Page MenuHomePhabricator

Comparison Tool for Relevance Lab
Closed, ResolvedPublic

Description

Depends on T116869, T116870, and T116871, but can start before either is finished by using current output or stubs for the various comppnents under development.

This is the top level Relevance Lab command line interface. As such, it's pretty complicated. It may make sense to specify a configuration file rather than try to cram all this into command line arguments, at the developer's discretion.

Inputs:

  • Comparison: specify a name, and two query runs:
    • First query run: specify a name for the run, a query file, and optionally runSearchConf.json file
    • Second query run: specify a name for the run, a query file, and optionally runSearchConf.json file
    • (Should the relevancelab/ directory be in a canonical place, or specified by config file or command line? I suggest config file, but leave it to the developer's discretion)

Processing/Output:

  • make a reasonable directory name for the comparison and query runs based on their names (e.g., remove all non-alphanumerics)
  • set up an SSH tunnel between your local vagrant instance and the hypothesis testing cluster in labs
    • (is this known or specified by command line argument or config file?)
  • run runSearch.php with the first query file and the first runSearchConf.json
    • copy the runSearchConf.json to relevancelab/queries/<query1_dir>
    • store the output of runSearch.php (one line of JSON for each query) in relevancelab/queries/<query1_dir>/results
  • run runSearch.php with the second query file and the second runSearchConf.json
    • copy the runSearchConf.json to relevancelab/queries/<query2_dir>
    • store the output of runSearch.php (one line of JSON for each query) in relevancelab/queries/<query2_dir>/results
  • run the diff tool (see T116870), with
    • the two files relevancelab/queries/<query1_dir>/results and
      • relevancelab/queries/<query2_dir>/results
    • output directory relevancelab/comparisons/<comparison_dir>/diffs
  • run the metrics/report tool (see T116871), with
    • name "comparison name"
    • the two files relevancelab/queries/<query1_dir>/results and
      • relevancelab/queries/<query2_dir>/results
    • output directory relevancelab/comparisons/<comparison_dir>

Event Timeline

TJones raised the priority of this task from to High.
TJones updated the task description. (Show Details)
TJones added subscribers: TJones, dcausse, EBernhardson, Smalyshev.
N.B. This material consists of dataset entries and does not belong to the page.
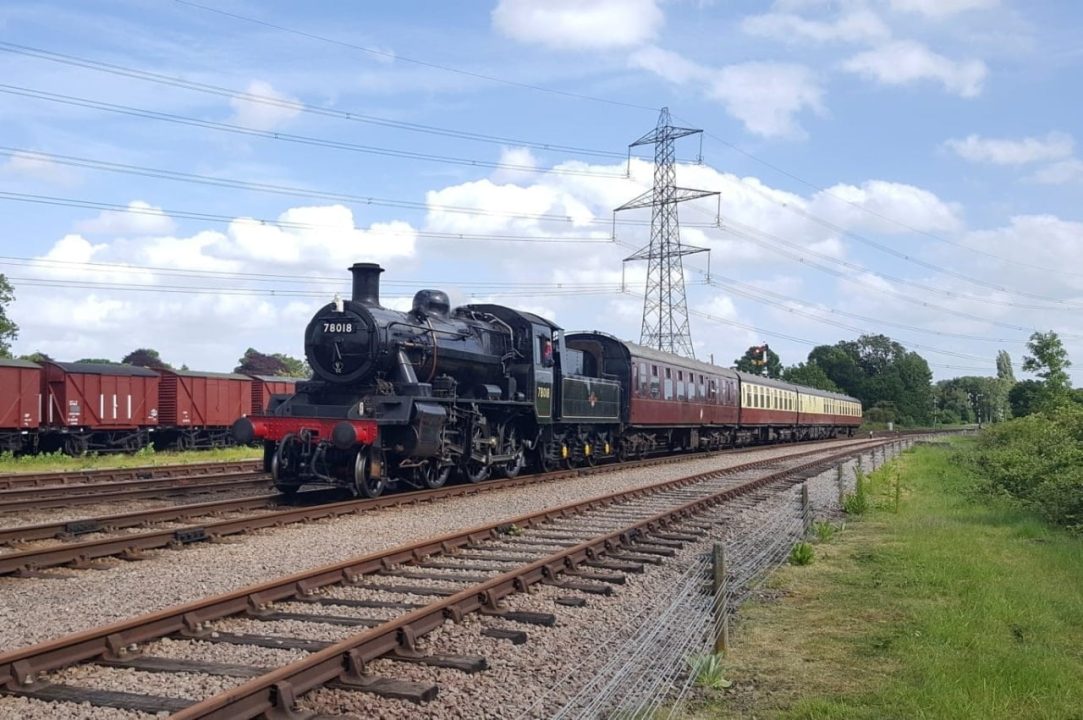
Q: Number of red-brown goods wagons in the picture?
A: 4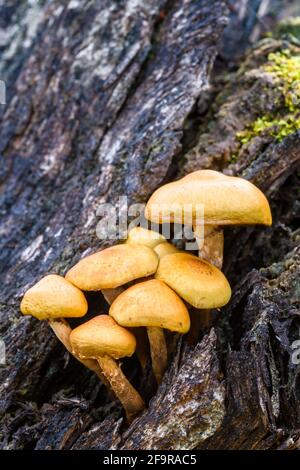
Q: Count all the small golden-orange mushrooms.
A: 8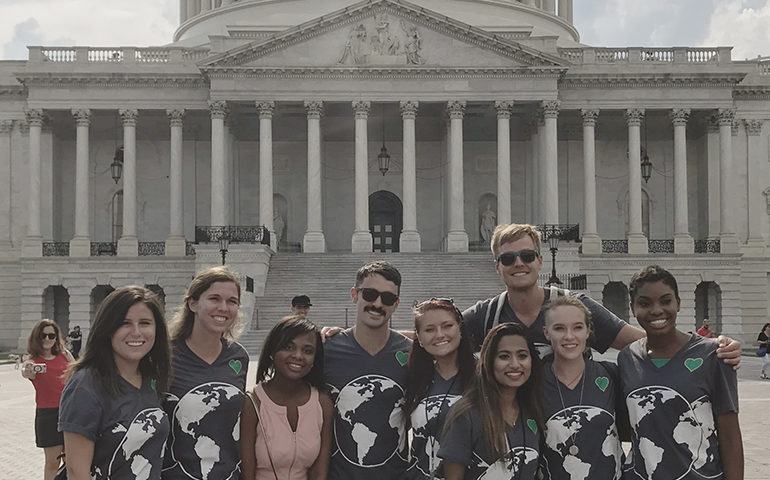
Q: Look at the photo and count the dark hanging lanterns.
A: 3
@Smalyshev this would probably be good to prioritize over our hadoop work, we have a tentative goal to have a code freeze in december, so we need to focus on the language goals for this month and shift the hadoop work into december. Sorry to keep switching things up on you!

Proposal: the runner gets as input a file like this:

[settings]
labHost = suggesty.eqiad.wmflabs
searchCommand = sudo -u vagrant mwscript extensions/CirrusSearch/maintenance/runSearch.php 
workDir = /tmp/relevance/
jsonDiffTool = jsondiff.py
metricTool = metric

[test1]
name = Test 1
queries = test1.q

[test2]
name = Test 2
queries = test2.q
config = test2.json

Change 250909 had a related patch set uploaded (by Smalyshev):
Initial version of relevance lab runner

https://gerrit.wikimedia.org/r/250909

I like the .ini config file! Otherwise the command line is untenably complex.

Change 251177 had a related patch set uploaded (by Smalyshev):
Relevancy runner in python

https://gerrit.wikimedia.org/r/251177

Change 251177 merged by Smalyshev:
Relevancy runner in python

https://gerrit.wikimedia.org/r/251177

Change 250909 abandoned by Smalyshev:
Initial version of relevance lab runner

Reason:
moved to python

https://gerrit.wikimedia.org/r/250909